Violence, domination, inégalité, tyrannie et insurrections : la réflexion de Spinoza sur le droit et la politique ne se limite pas au pacte social, ni à la liberté de philosopher. Il ne s'agit pas seulement de dresser la liste des droits respectifs du souverain et des sujets, dans le sillage des théories du droit naturel. Déjà Althusser avait rapproché Spinoza de Marx et Alexandre Matheron avait montré le rôle essentiel des passions dans la Cité et ses transformations. Toute une génération de chercheurs s'est interrogée ensuite sur les notions par lesquelles se pense ce devenir : foule, peuple, nation, mais aussi multitude. C'est ce dernier terme surtout qui concentre le mieux une pensée de l'initiative historique des citoyens et de leur puissance collective. Il restait à en tirer les conséquences sur les rapports entre individu et multitude, sur les relations de la pensée spinoziste avec Machiavel, Grotius et Hobbes, sur l'attitude de Spinoza envers révolution et conservation, résistance, assimilation et intégration, citoyenneté, désobéissance et révolte.

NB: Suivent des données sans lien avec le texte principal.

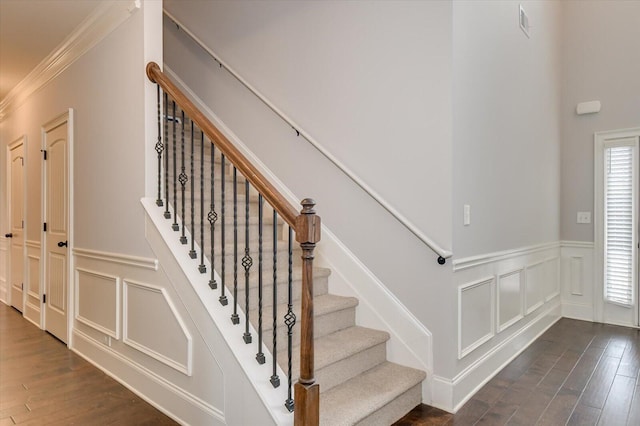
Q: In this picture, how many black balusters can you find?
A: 13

Autant de thèmes qui sont développés ici, à travers la lecture renouvelée de L'Ethique, du Traité théologico-politique, et du Traité politique. Le volume s'achève par un entretien avec Toni Negri, qui fut le premier, dans son livre L'Anomalie sauvage, à mettre en lumière l'importance et le rôle de ce concept. Il y fait le bilan de son propre itinéraire et des discussions qu'il a suscitées.